Our Aims

 

1. Mothers' Instinct

"Parents are the expert of their own child."

In a healthcare setting (indeed any setting!) we believe they should be listened to, communicated with, and consulted with, with this in mind. Experience tells us that combining the expertise of the parent, who knows their child, and the doctor, who knows medicine, at every stage of the childs patient journey, would reduce the potential for error or tragedy. 

By building an information library of patient stories and learning outcomes, we will demonstrate the very real need for parents to feel confident and justified in raising any concerns they have about their child's management, and for medics to listen, understand and fully consider them when making their decisions. The learning outcomes will share ideas for best practice to facilitate this.

2. Working with the NHS

We will share patient stories and the learning and changes that were borne from them, to be accessed by NHS professionals, and used as another resource for learning and informing best practice. Our aim is for national, rather than just 'in house' learning from events.

We will work together to further develop awareness and training in core areas of paediatric care, including the vital requirement to listen to parental gut instincts and act upon them, fundamental skills of communication, and getting the basics right.

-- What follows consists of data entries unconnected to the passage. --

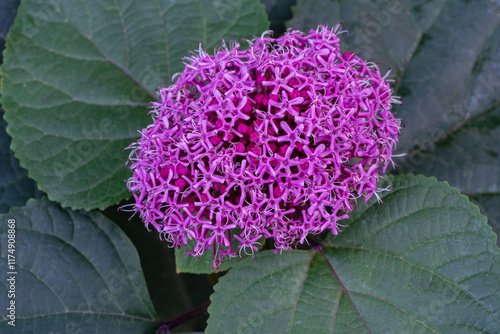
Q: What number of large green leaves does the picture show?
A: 4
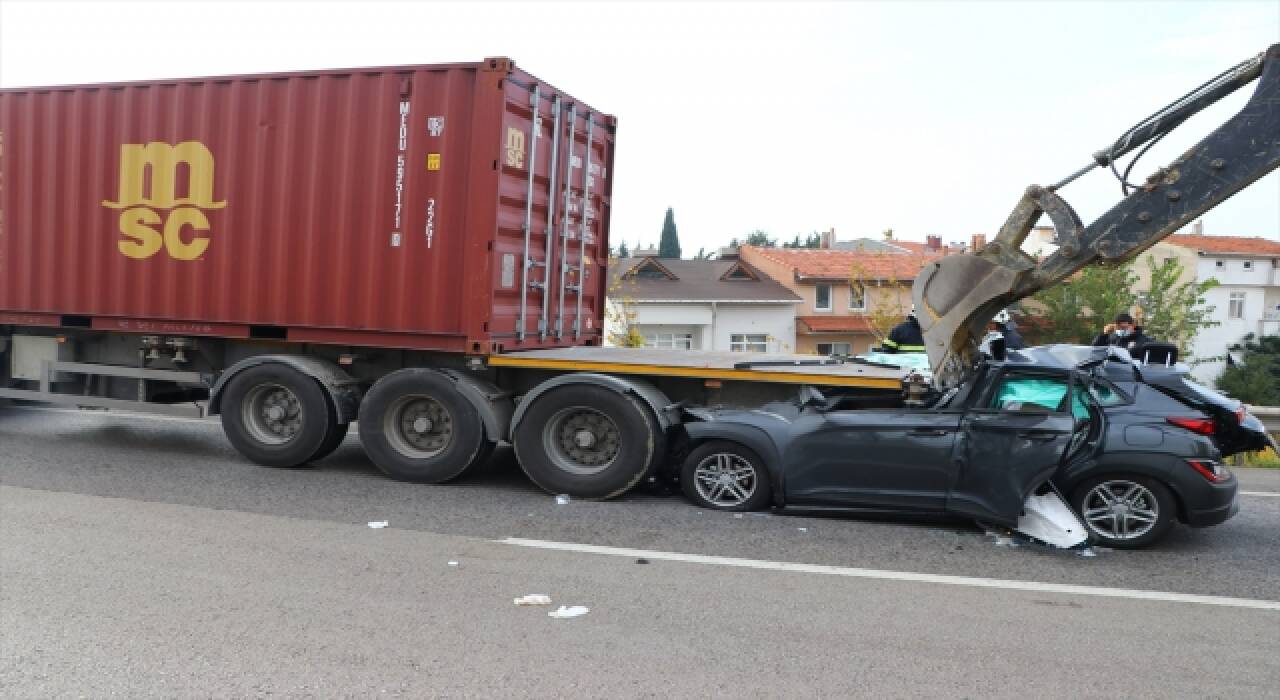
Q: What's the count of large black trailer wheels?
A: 3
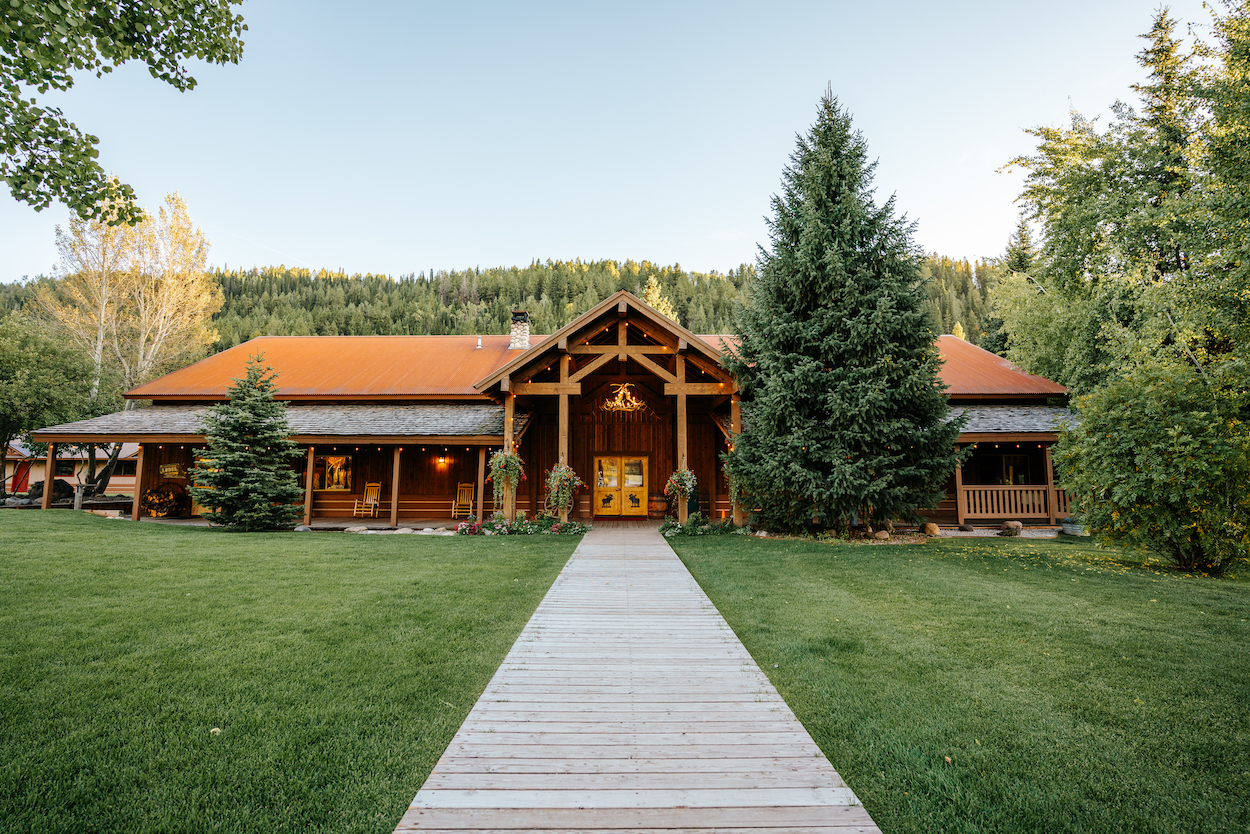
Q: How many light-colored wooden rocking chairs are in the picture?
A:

We are a source of parents who can be interviewed as part of qualitative data collection, to inform projects designed to improve health outcomes for children, systems for investigating avoidable deaths, or bereavement packages for families.

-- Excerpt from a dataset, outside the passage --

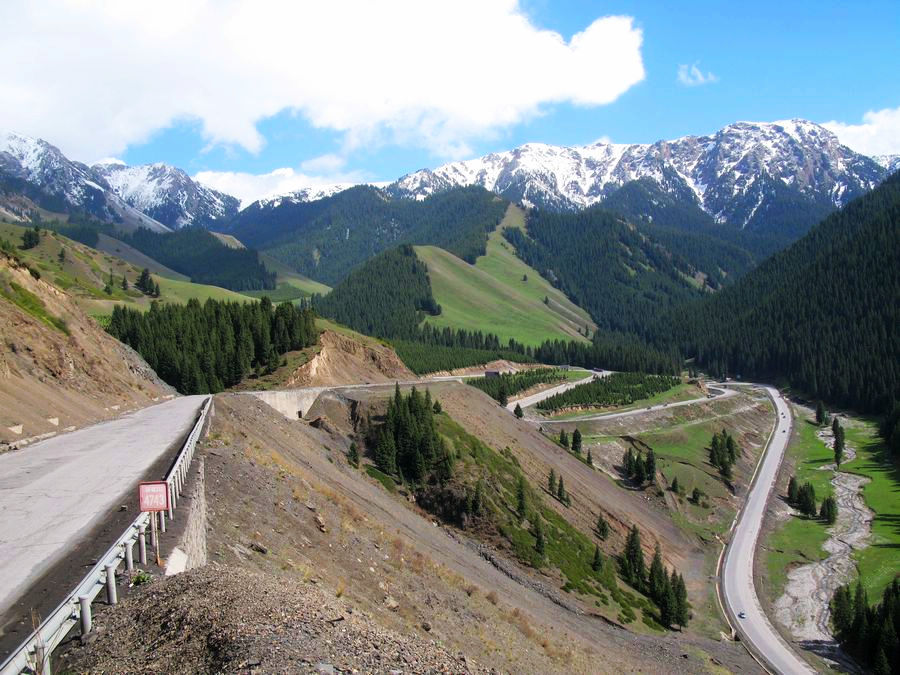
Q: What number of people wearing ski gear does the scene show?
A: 0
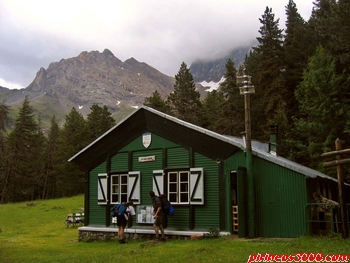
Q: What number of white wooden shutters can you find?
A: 4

3. Bereaved Parents support

We offer a support network for parents who have lost children and medical error is involved. Parents who are not only trying to cope with the overwhelming grief, but are having to cope with the knowledge that had their medical management been different, their child may still be here. Families can contact us through our website, and we will phone them back asap. We offer opportunities to get together and meet other familes to share experiences, share support, and make new friendships with people who 'just know'

We campaign for a better care package for the avoidably bereaved, and use our experiences to educate the NHS on what families need in terms of emotional, psychological, and practical support when tragedy strikes.

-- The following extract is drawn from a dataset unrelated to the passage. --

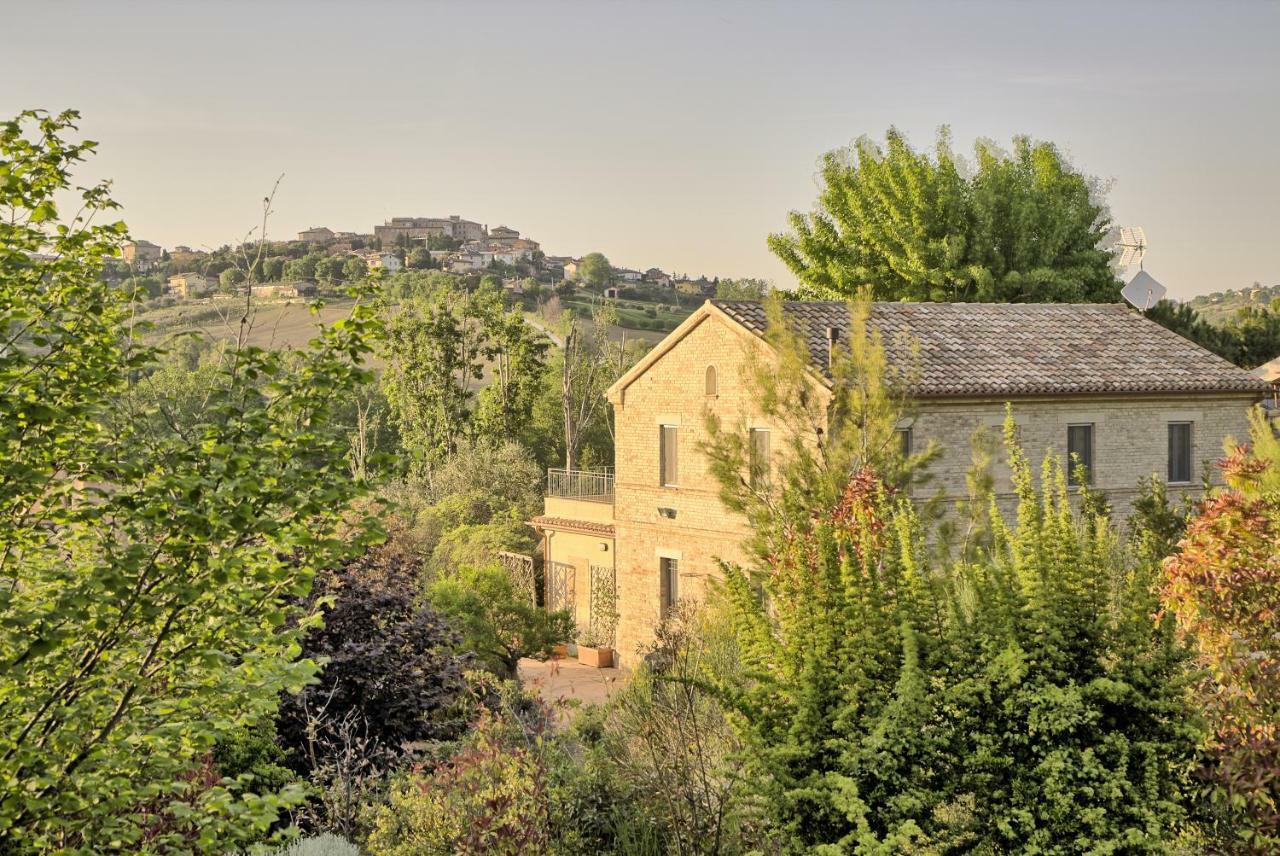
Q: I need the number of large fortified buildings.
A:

4. Continually push for a truly open and honest NHS

We will share our experiences to raise awareness of the need for the NHS to be truly open and honest with families when things go wrong.

Families suffer greatly when they struggle to get answers to their questions, or know they are not being told the ‘full story’. This is cruel and unjustifiable, bringing more pain and suffering on people at their time of total despair.

Only with full openness and honesty can families receive the respect and kindness they deserve following the death of their child, and patient safety be truly improved through learning.